Der Rat der Stadt Göttingen fordert die Verwaltung auf, selbst und in Kooperation mit der Gesellschaft für Wirtschaftsförderung Göttingen (GWG) zeitnah, möglichst bis September 2012, Vorschläge zur Zukunft der Stadthalle Göttingen zu erarbeiten und vorzulegen. Folgende Alternativen sind zu prüfen:
1. Nachhaltige Sanierung der Stadthalle
2. Abriss der Stadthalle und Neubau am alten Standort
3. Abriss der Halle und Hallenneubau an der Lokhalle
Auch denkbare Neubauten müssen die akustischen und sonstigen technischen wie räumlichen Voraussetzungen für den Konzertbetrieb des Göttinger Symphonieorchesters erfüllen. Für die verschiedenen Handlungsvarianten sind jeweils die erforderlichen Investitionskosten zu berechnen sowie die jährlichen Folgekosten für Betrieb und Erhaltung zu kalkulieren.

Begründung:
In den vergangenen Jahren sind je nach akutem Bedarf in der Stadthalle Einzelmaßnahmen z. B. für die Verbesserung der Akustik in Angriff genommen worden, allerdings ohne dass ein langfristiges und wirklich tragfähiges Konzept für das Gesamtobjekt erkennbar gewesen wäre.

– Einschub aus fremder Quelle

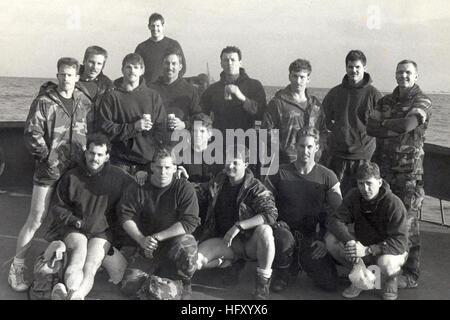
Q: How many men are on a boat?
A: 15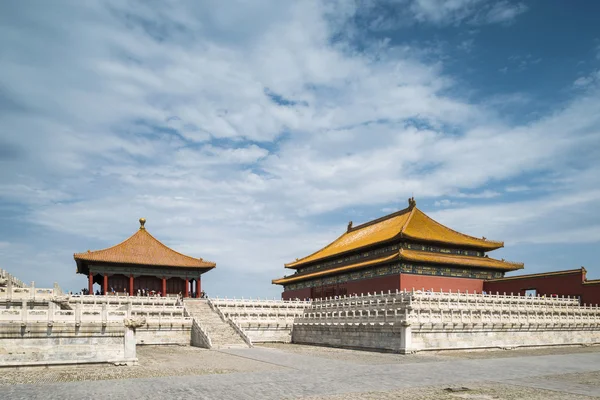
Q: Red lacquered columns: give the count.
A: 6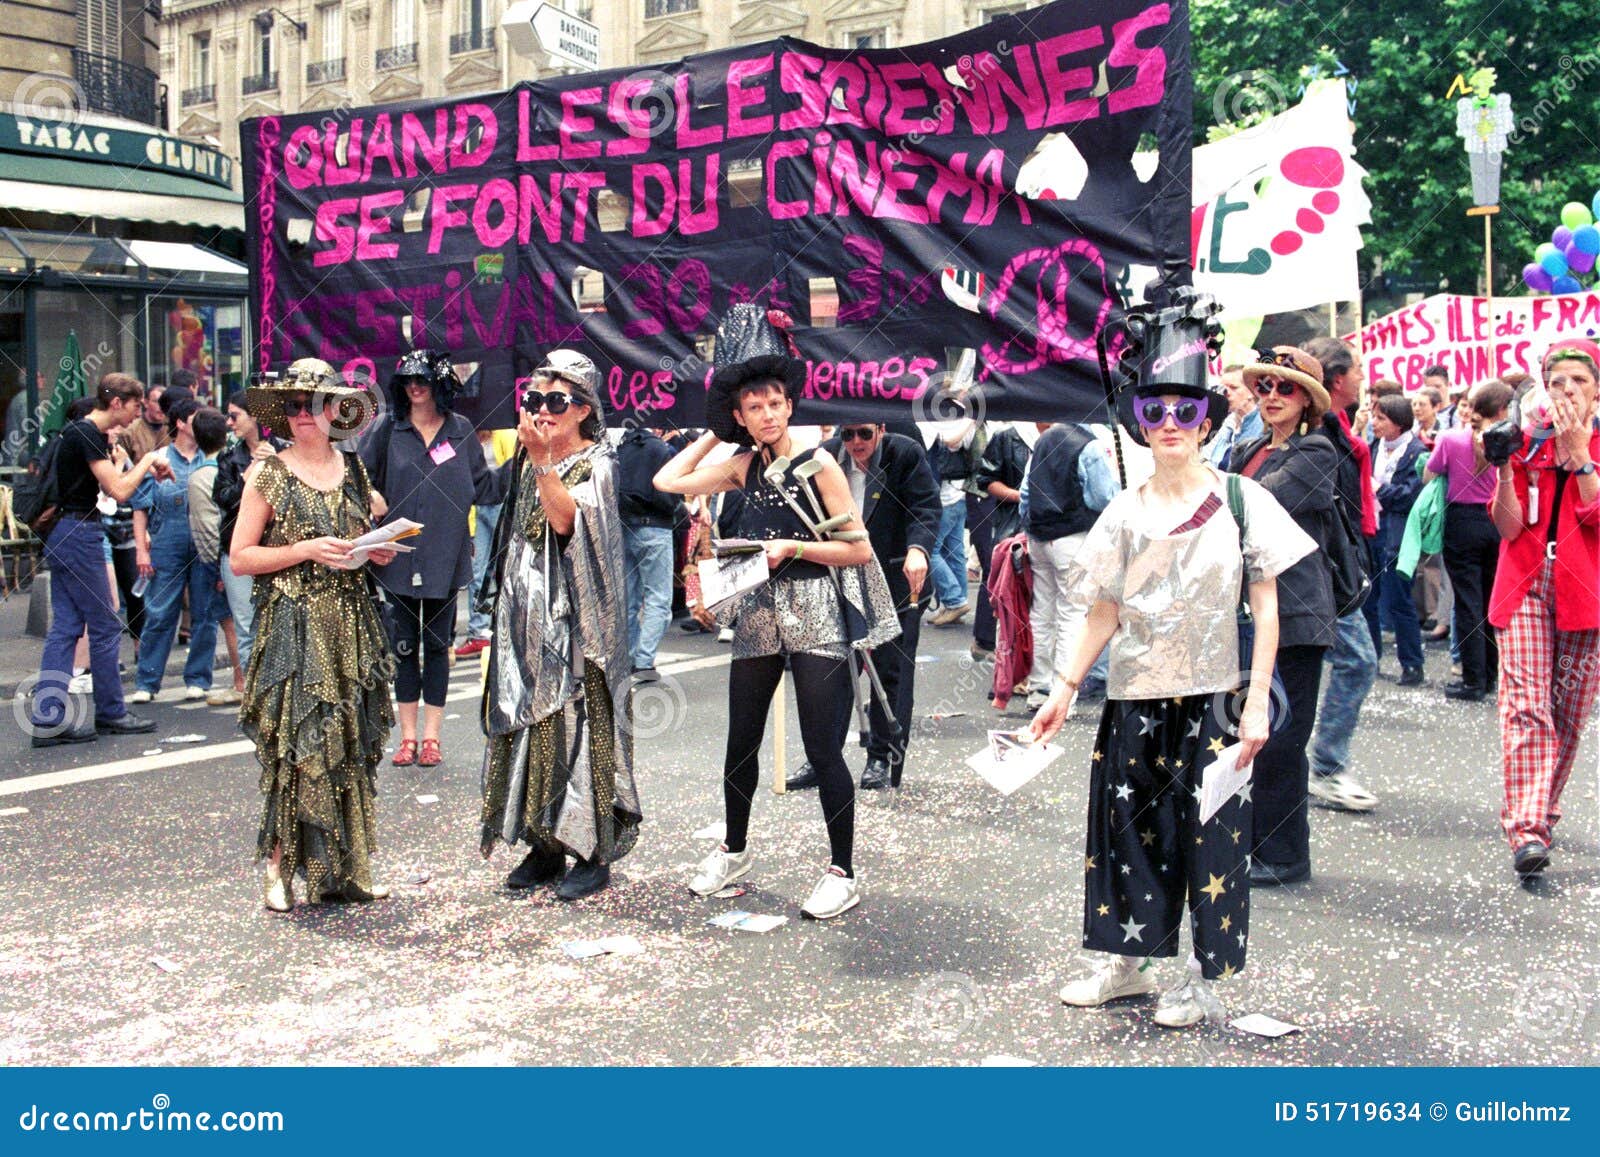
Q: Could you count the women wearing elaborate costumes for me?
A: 4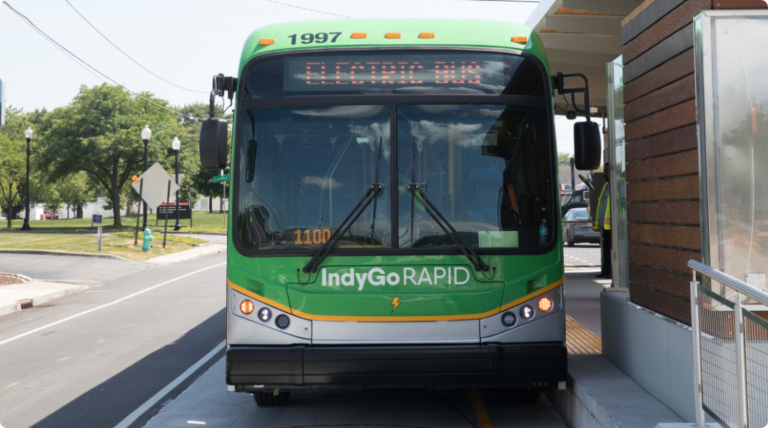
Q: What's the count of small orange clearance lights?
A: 5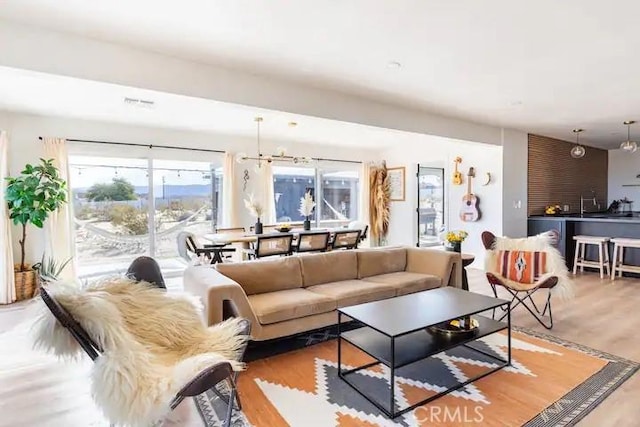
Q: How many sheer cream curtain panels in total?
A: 5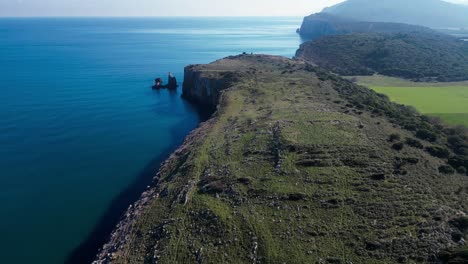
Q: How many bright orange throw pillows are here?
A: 0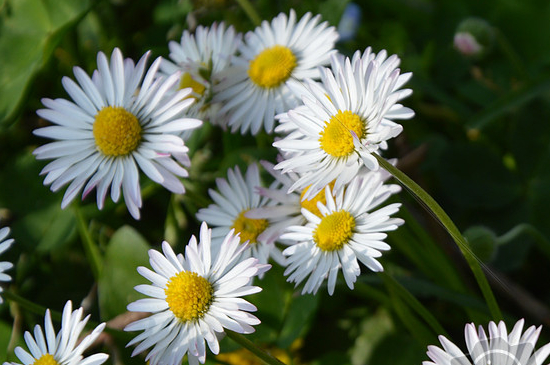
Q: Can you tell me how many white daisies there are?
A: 11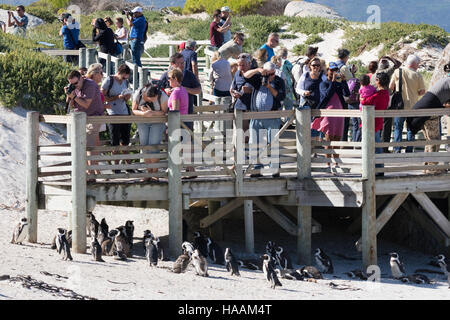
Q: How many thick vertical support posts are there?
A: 5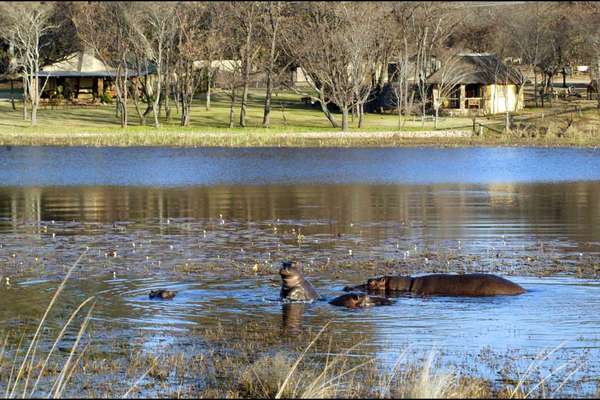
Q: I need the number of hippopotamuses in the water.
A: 4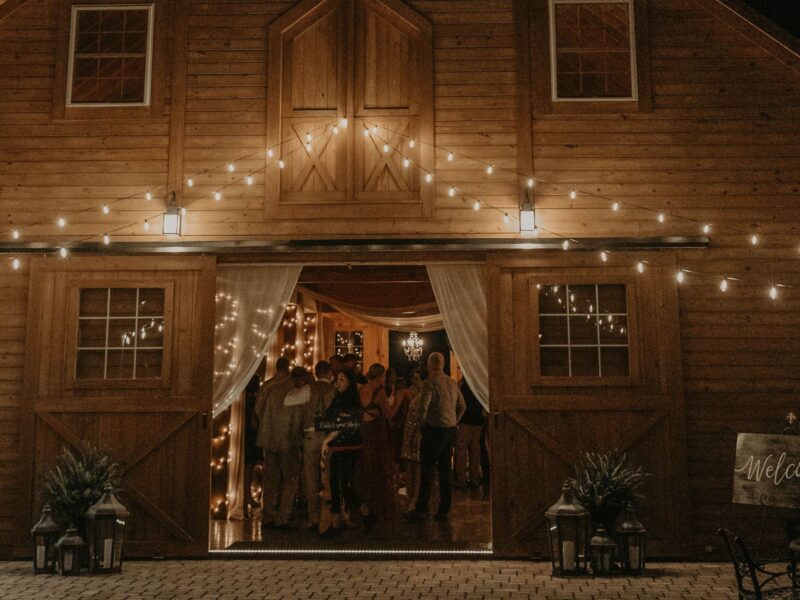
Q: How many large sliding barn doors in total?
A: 2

Trotz dieser erheblichen Aufwendungen in den vergangenen Jahren werden auch in den Folgejahren umfangreiche und aufwändige Arbeiten erforderlich sein, wenn die Stadthalle nachhaltig energetisch saniert und künftigen Veranstaltungsbedürfnissen angepasst werden soll. Auch bei einer vergleichsweisen guten Auslastung erfordert der Betrieb der Stadthalle derzeit einen jährlichen Zuschussbedarf in sechsstelliger Höhe.
Ganz ohne Zweifel bedarf die Stadthalle mindestens einer gründlichen Sanierung. Trotzdem wird auch mit einer Grundinstandsetzung der Technik, einer Verbesserung der Gebäudeisolierung und einer Aufarbeitung der Konferenzräume die Zukunftsfähigkeit des Unternehmens Stadthalle keineswegs gesichert sein. Der Wettbewerb auf dem Eventmarkt ist hart. Heute fordern immer mehr Veranstalter den Nachweis, dass das Gebäude, welches sie buchen wollen, im Sinne eines nachhaltigen Ressourcenmanagement betrieben wird. Unsere Stadthalle hat gerade in diesem Punkt mehr als nur etwas Nachholbedarf. Auch setzt die Raumkonzeption Grenzen für wirkliche Großveranstaltungen.
Um zukünftig auf dem hart umkämpften Markt mithalten zu können und um die Investitions- wie Folgekosten zum Erhalt der Stadthalle oder für einen Neubau abschätzen zu können, benötigen wir verlässliche Vergleichsberechnungen.